Esas palabras fueron el gatillo. Un espasmo violento me recorrió de los pies a la cabeza y descargué dentro de ella, con unos gemidos que no sonaban míos, vaciándome por completo en sus profundidades. Ella gritó también, su cuerpo se estremeció con otro orgasmo, apretando mi verga con sus contracciones internas hasta sacarme la última gota.

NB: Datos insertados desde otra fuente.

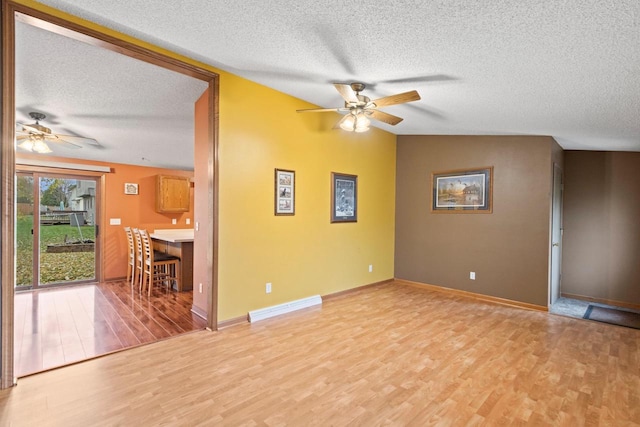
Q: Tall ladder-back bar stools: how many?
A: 3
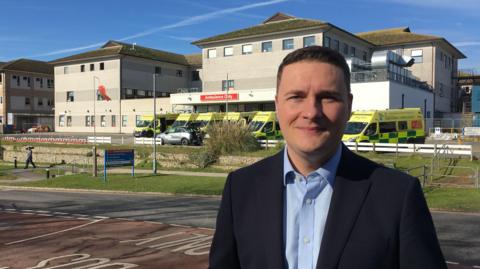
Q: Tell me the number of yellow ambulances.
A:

Caí sobre su espalda, agotado, jadeando, pegado a su piel sudorosa. El olor a nosotros, a sexo incestuoso, era abrumador. Nos quedamos así un buen rato, hasta que ella se movió y yo me deslicé fuera de ella. Me tiré a su lado, mirando el ventilador en el techo, sintiendo cómo mi corazón intentaba salírseme del pecho.
Ella se dio vuelta y me miró. «No le digas a nadie», dijo, pero no era una súplica, era otra orden. Después se levantó y empezó a vestirse, como si nada hubiera pasado.
Yo me quedé ahí, en la cama, con el sabor a su culo todavía en mi boca y el olor a su concho en mis sábanas. A los diecinueve años, mi prima mayor me había iniciado en un mundo del que ya no podría salir. Y lo peor, o lo mejor, es que no quería hacerlo.